In den Gefängnissen gab es häufig Kohlsuppe, wahrscheinlich, weil das Gemüse sehr billig war.
Die dampfende Suppe wurde in große Behälter gefüllt, die wiederum auf vierrädrigen Karren, ähnlich den Karreten bei manchen Supermärkten, durch die langen Gänge geschoben wurde. Bei jeder Zelle wurde haltgemacht und die Suppe durch die Türklappe gereicht.
Es war also im wahrsten Sinne des Wortes ein "Kohldampfschieben" .... ;-))


iustitia antwortete am 25.09.04 (22:52):

@ Medea: find ich süß; in der Fachliteratur fand ich's anders; s. neues Thema: Volksetymolgien


Medea. antwortete am 26.09.04 (10:28):

Hallo justitia -
da ist ein wenig die Fantasie mit mir durchgegangen, ich gestehe es ... ;-))

Das wirkliche Kohldampfschieben, was ja ein Synonym für Hunger bedeutet, war mir einfach zu profan.
Ich hoffe, Du verzeihst es mir...? .-)


iustitia antwortete am 26.09.04 (10:36):

Ich verzeihe Menschen erst wieder - wenn ich als Ersatzmann für Rabbi Löws GOLEM auf diese Welt wiederkomme - s.

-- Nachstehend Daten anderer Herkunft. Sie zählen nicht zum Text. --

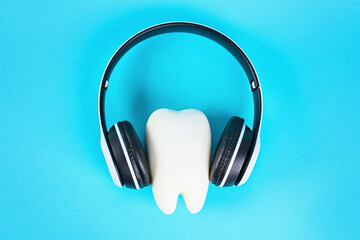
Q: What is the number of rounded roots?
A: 2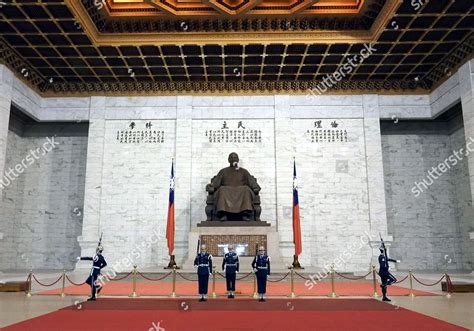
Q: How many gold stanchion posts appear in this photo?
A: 11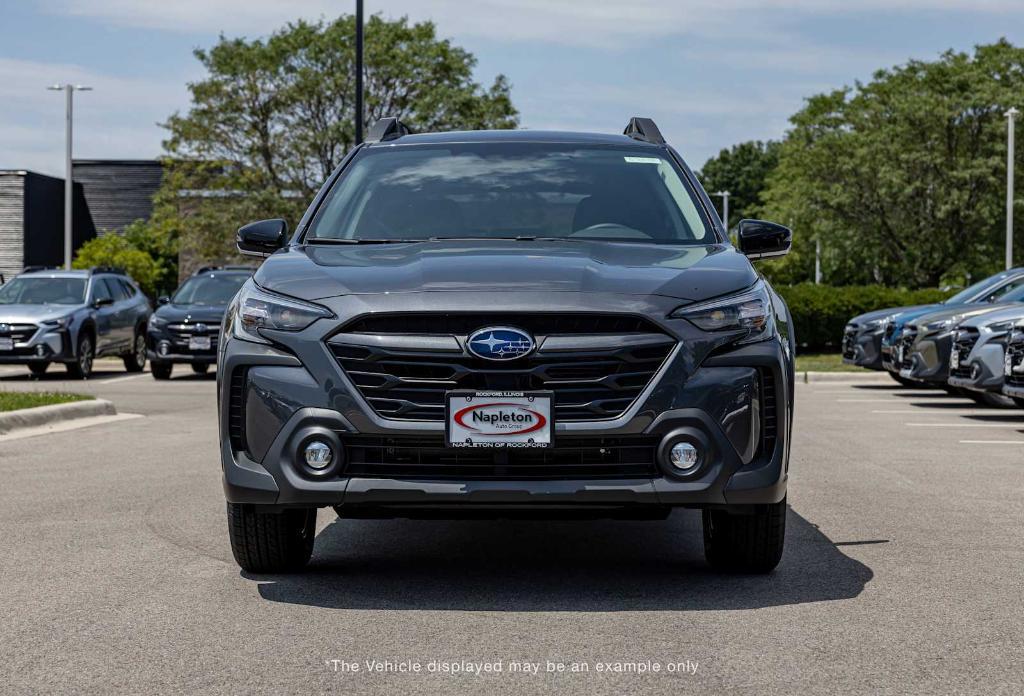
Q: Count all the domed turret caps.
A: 0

Rilkes "Judenfriedhof"-Gedicht. (S. Gedicht...")

Internet-Tipp: https://www.nickass.com/graphics/golem.jpg


Enigma antwortete am 26.09.04 (14:58):

Altweibersommer

Gleich einer reifen Frau von schönster Sorte
streift jener Sommer noch einmal das Feld, die Flur.
Verwöhnt mit seinem lauen Atem viele Orte,
zeigt unverhüllt die Herrlichkeiten der Natur.

Noch küssen uns des Sommers warme Strahlen,
der Herbst, er scheint so weit und fern zu sein.
Und während Sonnenblumen sich gen Himmel malen,
erfreut den Menschen Obst und neuer Wein.

Wie lange mag der Sommer seine Tage mit uns teilen,
sein helles Antlitz und die übervolle, pure Lust.
Wir wünschten uns, er müsse nicht so schnell enteilen,
und mancher wehe Ton liegt auf der heißen Brust.

Schon bald hat er sein frohes Spiel verloren,
der Herbst tut eisern die Regentschaft kund.
Dann wird die Macht des Windes neu geboren,
der Bäume Blätter werden wieder welk und bunt.